(Stored data)

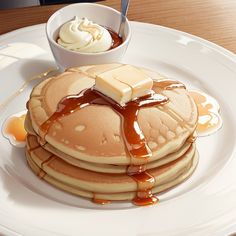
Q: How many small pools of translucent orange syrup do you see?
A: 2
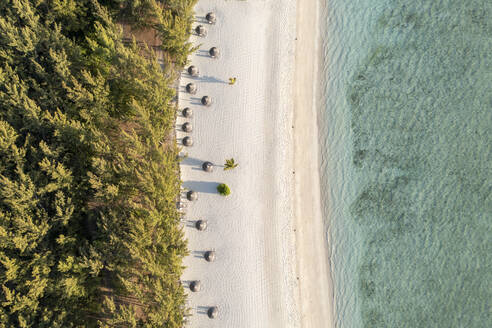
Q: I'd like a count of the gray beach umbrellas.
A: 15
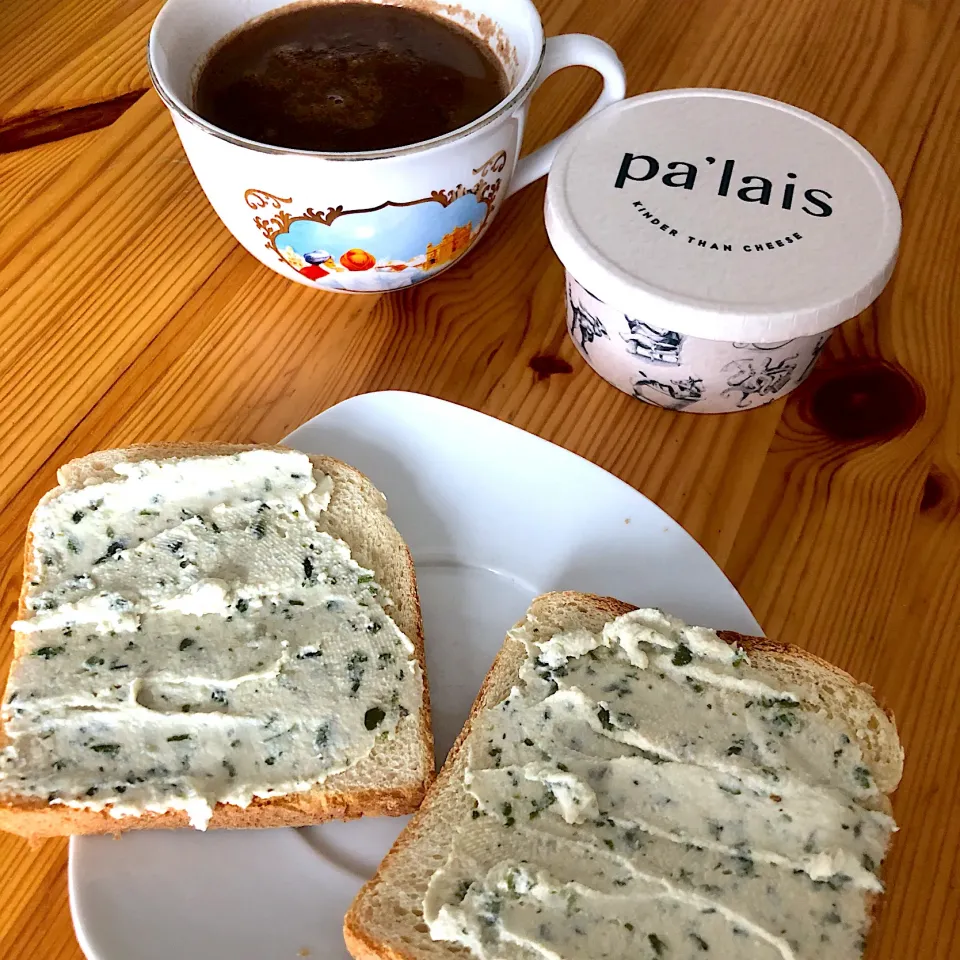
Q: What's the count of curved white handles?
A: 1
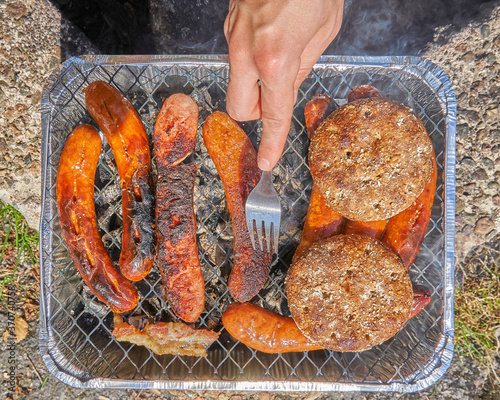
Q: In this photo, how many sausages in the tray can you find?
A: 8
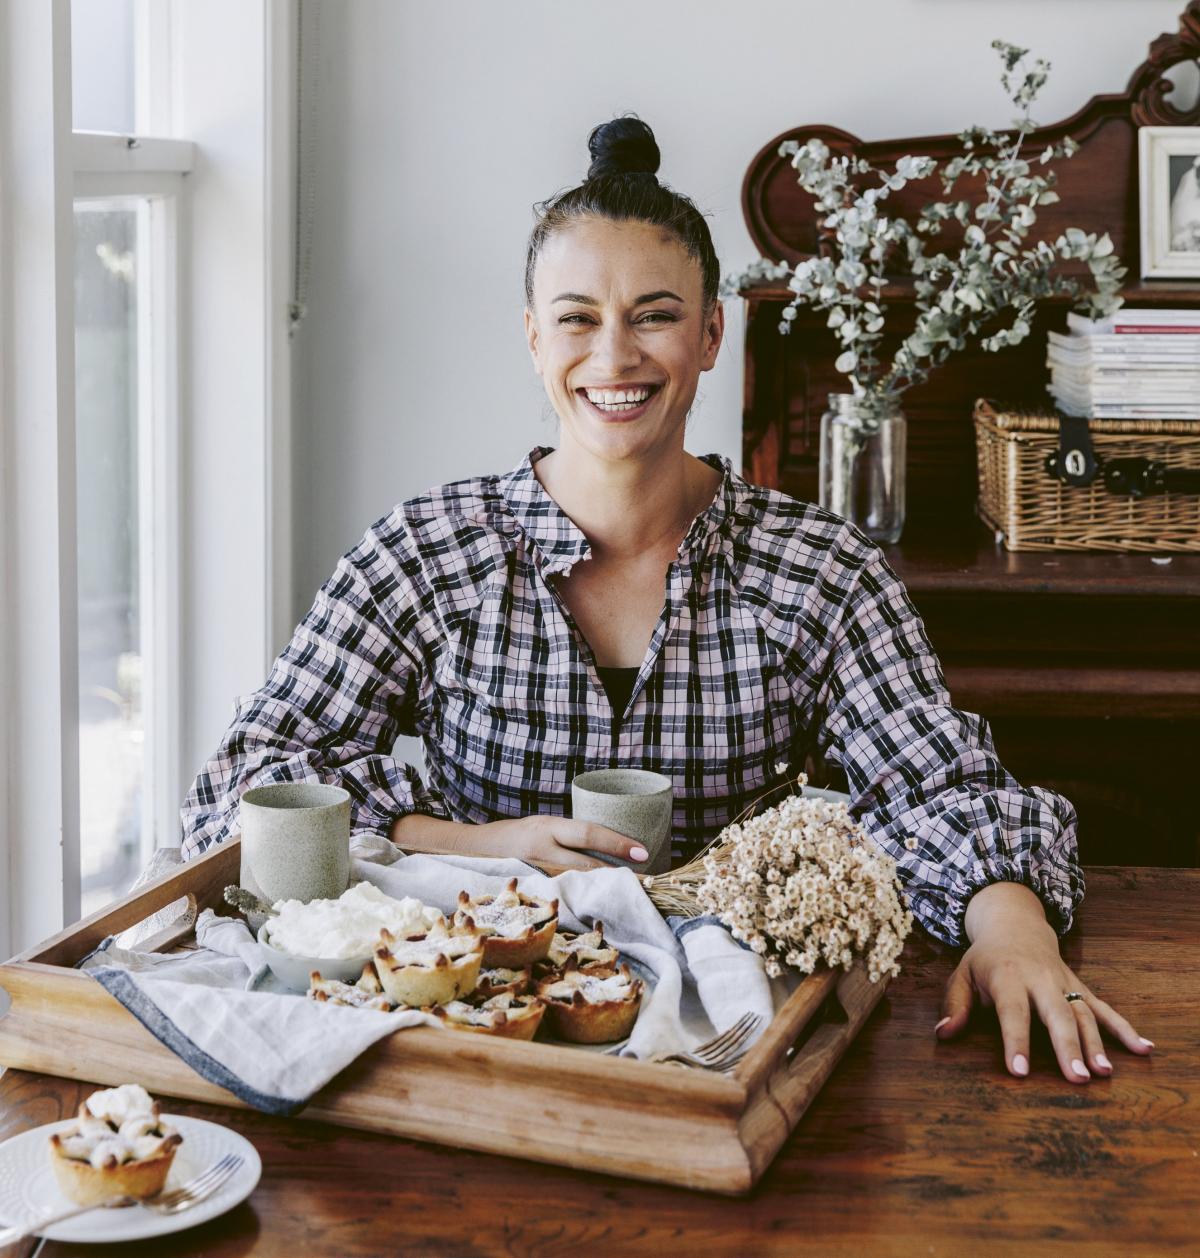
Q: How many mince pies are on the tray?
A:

- _WORK TO COMPLETE_:
Skipping the pictures, output the entries exactly as they appear above.

- _EXERCISE OUTPUT_:
Q: How many small pools of translucent orange syrup do you see?
A: 2
Q: I'd like a count of the gray beach umbrellas.
A: 15
Q: What's the count of curved white handles?
A: 1
Q: In this photo, how many sausages in the tray can you find?
A: 8
Q: How many mince pies are on the tray?
A:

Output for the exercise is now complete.